Start of Dataset

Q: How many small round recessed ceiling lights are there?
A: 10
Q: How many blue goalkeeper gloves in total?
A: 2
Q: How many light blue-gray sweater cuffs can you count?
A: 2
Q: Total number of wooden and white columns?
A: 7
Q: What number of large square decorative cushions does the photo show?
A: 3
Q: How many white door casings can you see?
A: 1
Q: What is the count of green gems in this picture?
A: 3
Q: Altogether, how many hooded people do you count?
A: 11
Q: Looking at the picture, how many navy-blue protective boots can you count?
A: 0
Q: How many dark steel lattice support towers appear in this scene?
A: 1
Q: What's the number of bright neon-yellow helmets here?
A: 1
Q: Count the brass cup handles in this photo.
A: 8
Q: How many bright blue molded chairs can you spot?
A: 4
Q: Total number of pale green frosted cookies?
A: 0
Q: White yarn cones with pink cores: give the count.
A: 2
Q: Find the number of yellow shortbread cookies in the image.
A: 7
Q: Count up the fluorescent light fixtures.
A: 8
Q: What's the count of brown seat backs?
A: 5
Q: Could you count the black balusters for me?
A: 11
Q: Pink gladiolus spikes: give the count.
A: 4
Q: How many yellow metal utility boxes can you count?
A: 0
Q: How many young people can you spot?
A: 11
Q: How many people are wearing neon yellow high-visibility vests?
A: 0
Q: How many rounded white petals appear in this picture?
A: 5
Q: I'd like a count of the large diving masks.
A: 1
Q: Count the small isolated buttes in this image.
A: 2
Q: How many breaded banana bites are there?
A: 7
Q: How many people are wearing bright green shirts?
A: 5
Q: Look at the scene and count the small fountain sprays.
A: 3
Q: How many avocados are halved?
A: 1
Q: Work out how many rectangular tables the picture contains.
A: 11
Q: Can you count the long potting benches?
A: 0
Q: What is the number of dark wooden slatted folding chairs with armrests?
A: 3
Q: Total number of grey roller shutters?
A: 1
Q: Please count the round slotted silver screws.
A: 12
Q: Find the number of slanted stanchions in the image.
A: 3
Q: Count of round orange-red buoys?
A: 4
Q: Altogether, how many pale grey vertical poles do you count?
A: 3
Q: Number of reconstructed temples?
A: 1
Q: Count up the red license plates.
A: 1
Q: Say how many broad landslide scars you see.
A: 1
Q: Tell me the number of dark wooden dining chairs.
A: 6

End of Dataset

Count the lines of the listing that contain the word "scene", and give only the number.

• **Response to this task**:
2